### [Exercise directions]
Determine which lines of the records include the word "black", and copy them.

### [The data]
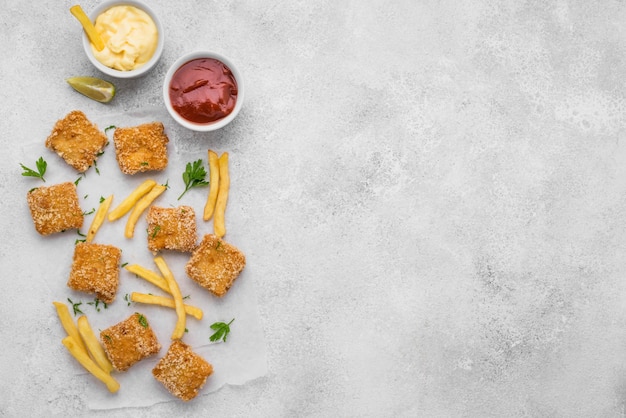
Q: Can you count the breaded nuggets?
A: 8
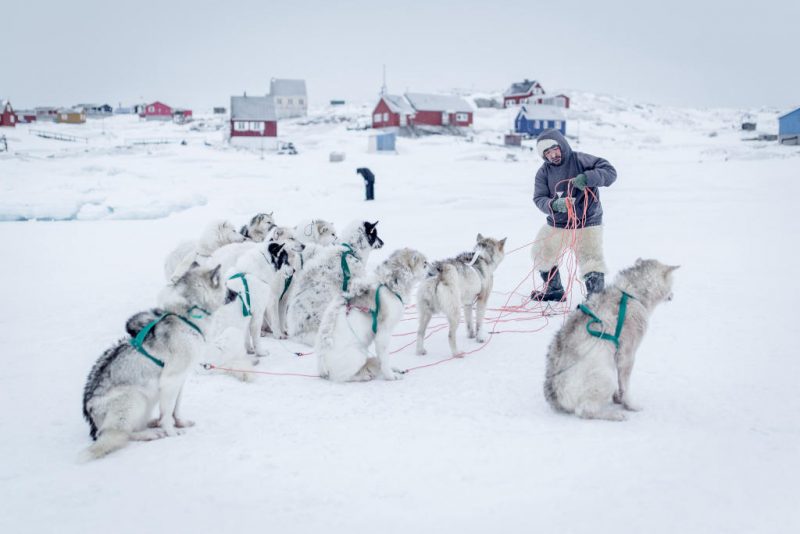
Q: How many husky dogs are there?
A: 10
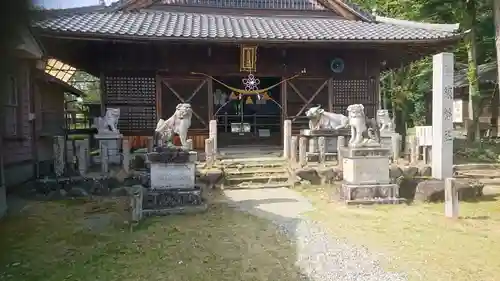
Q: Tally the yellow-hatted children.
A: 0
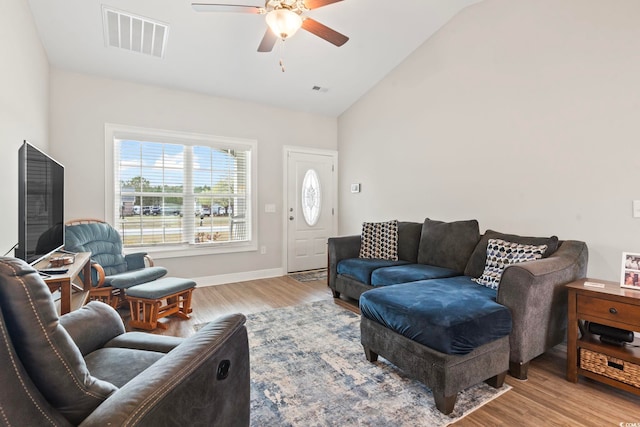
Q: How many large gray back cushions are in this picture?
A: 3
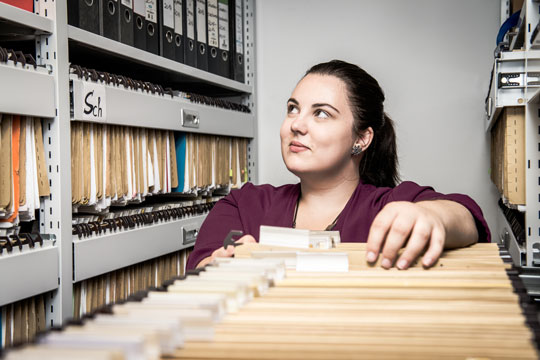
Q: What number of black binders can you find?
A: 12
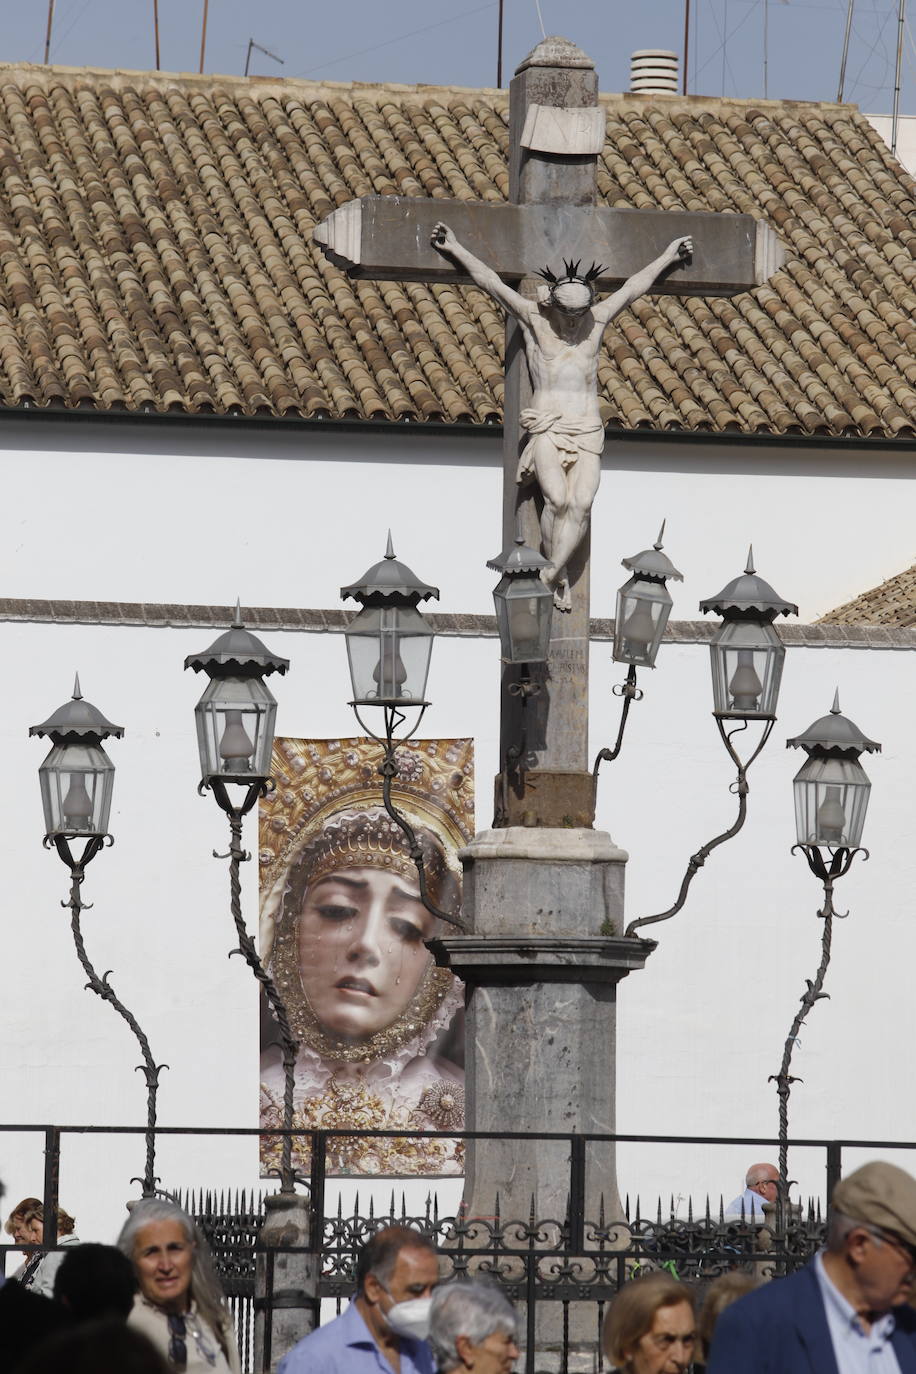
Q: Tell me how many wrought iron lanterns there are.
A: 7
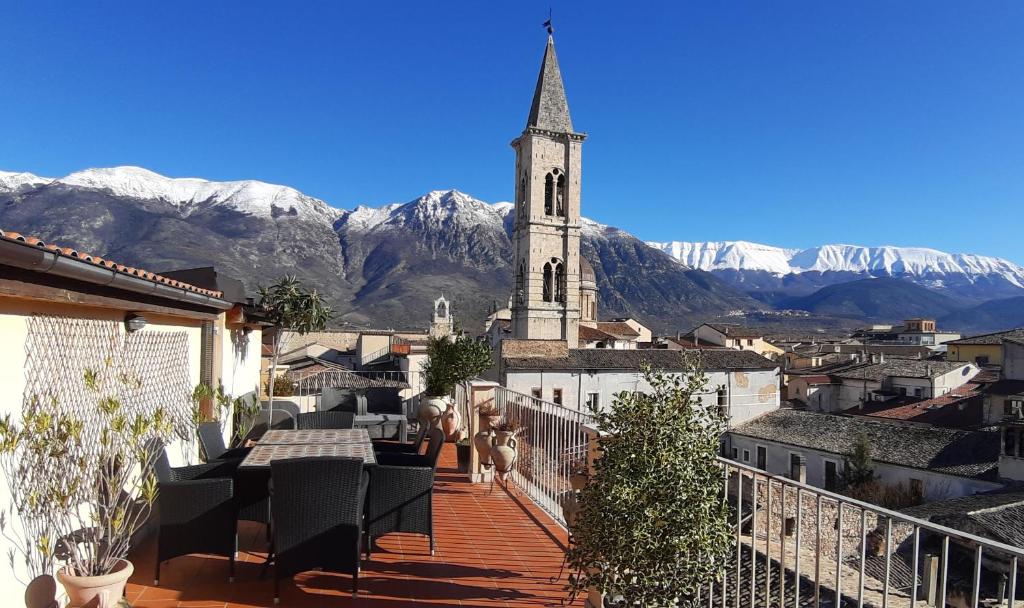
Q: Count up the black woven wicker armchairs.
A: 6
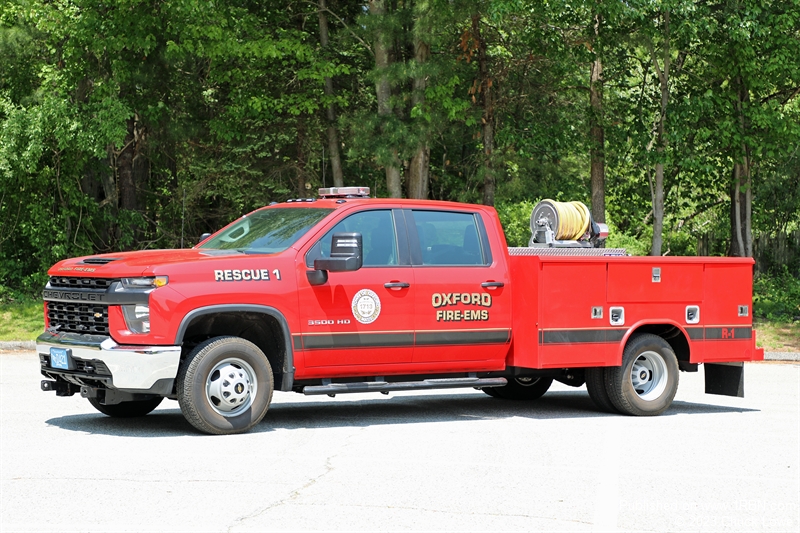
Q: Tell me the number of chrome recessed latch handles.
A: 3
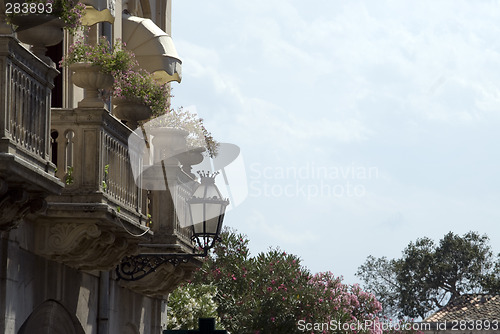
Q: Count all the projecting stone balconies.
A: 3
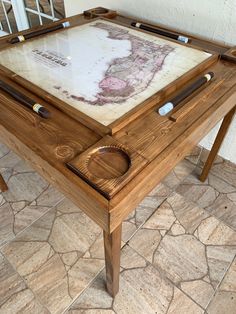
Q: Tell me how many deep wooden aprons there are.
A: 2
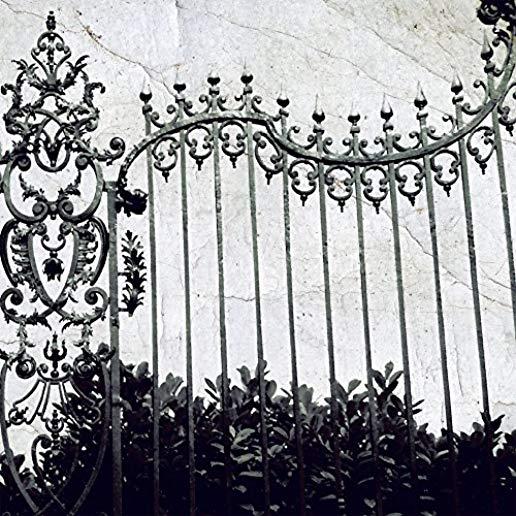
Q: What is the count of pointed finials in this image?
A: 11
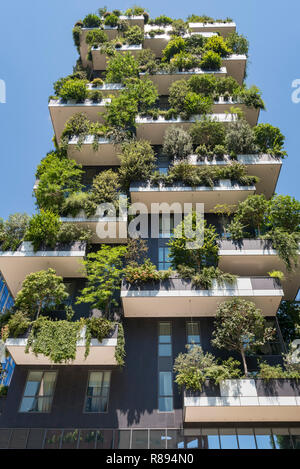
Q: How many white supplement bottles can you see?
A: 0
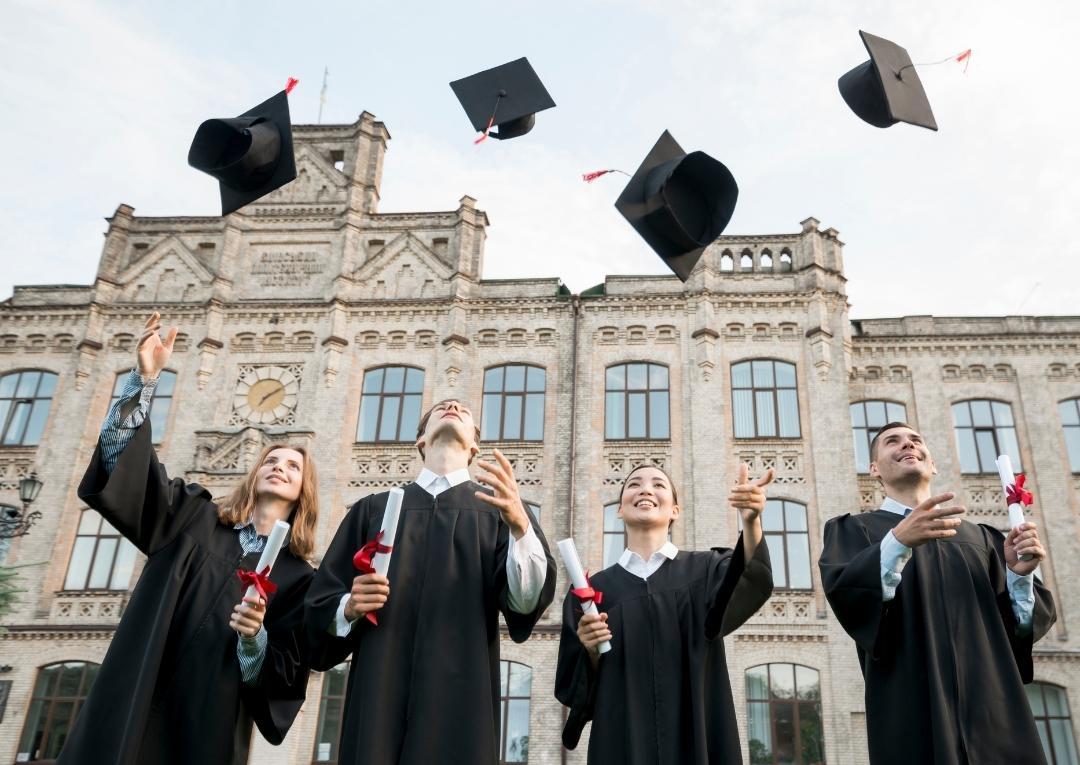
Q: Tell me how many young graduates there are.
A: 4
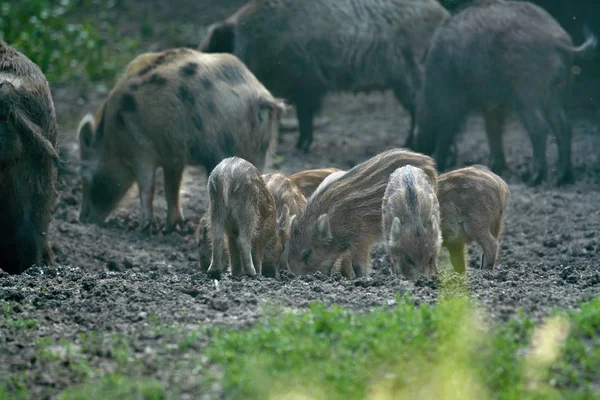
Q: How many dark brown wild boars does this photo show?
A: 3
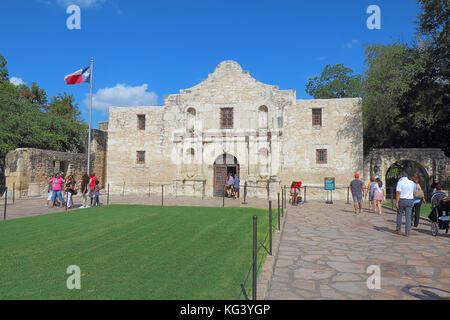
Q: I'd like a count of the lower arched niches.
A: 2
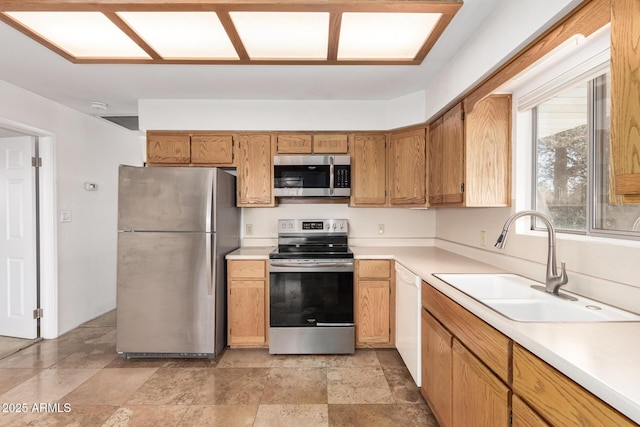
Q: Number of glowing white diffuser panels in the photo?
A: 4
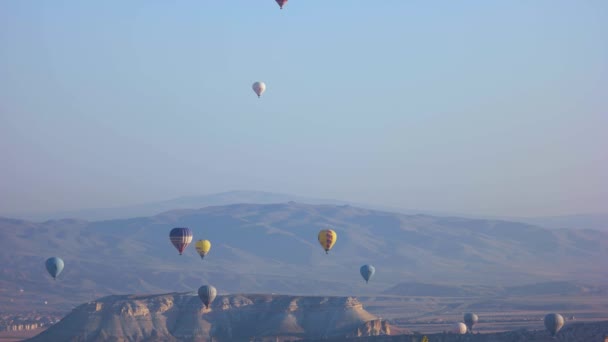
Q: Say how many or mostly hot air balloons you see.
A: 11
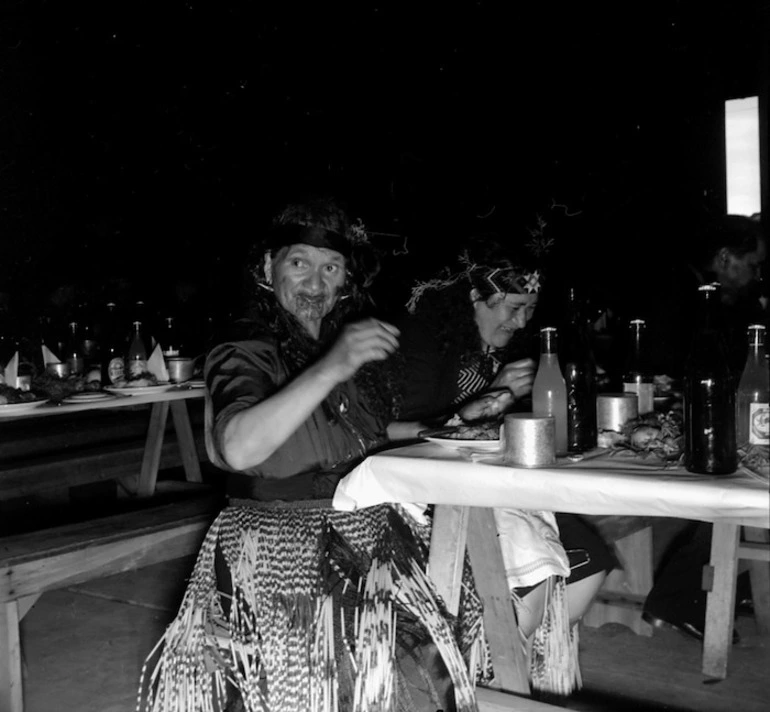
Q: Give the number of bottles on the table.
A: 5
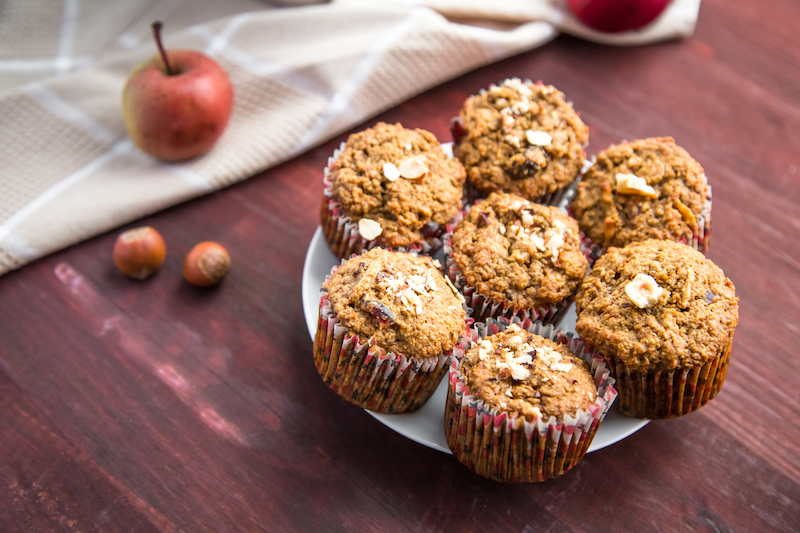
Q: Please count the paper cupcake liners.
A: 7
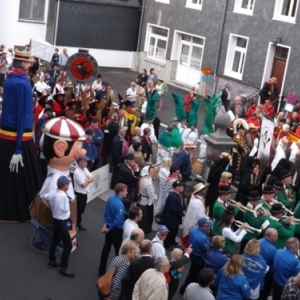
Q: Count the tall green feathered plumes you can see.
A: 4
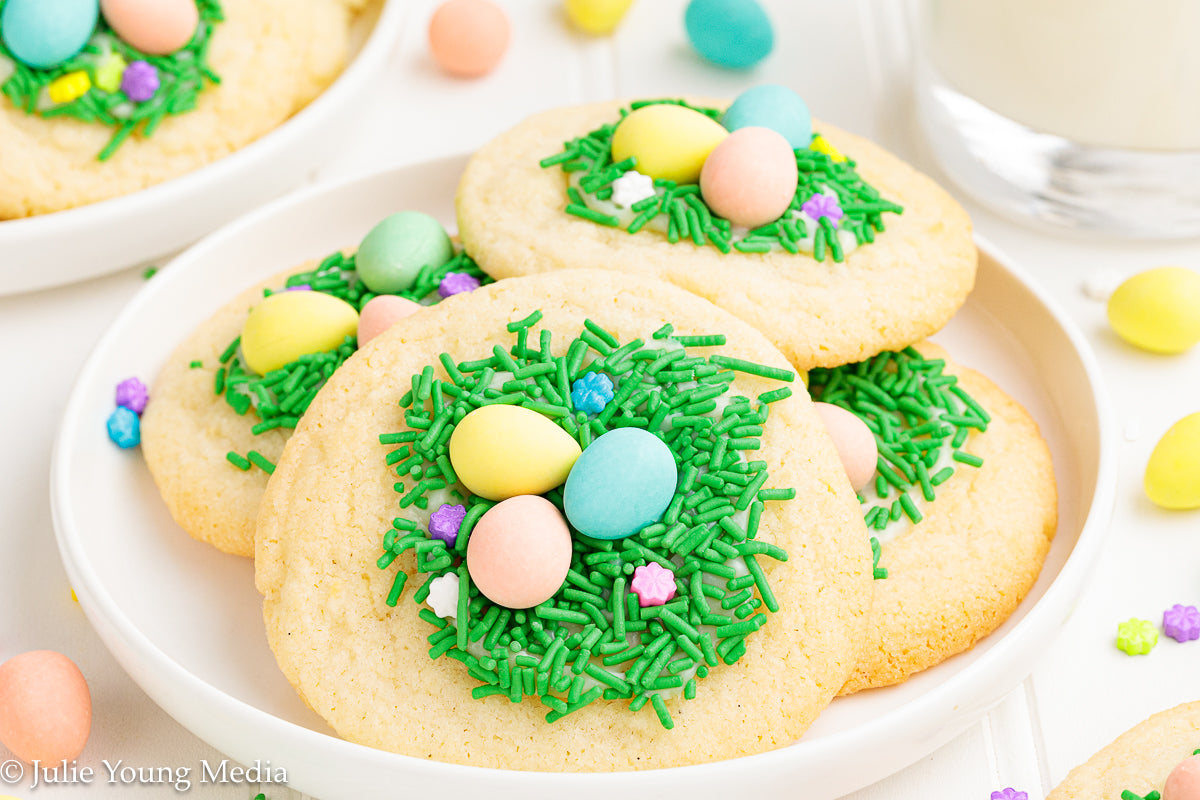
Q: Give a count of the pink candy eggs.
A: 8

### [Response]
Q: What number of black binders can you find?
Q: Count up the black woven wicker armchairs.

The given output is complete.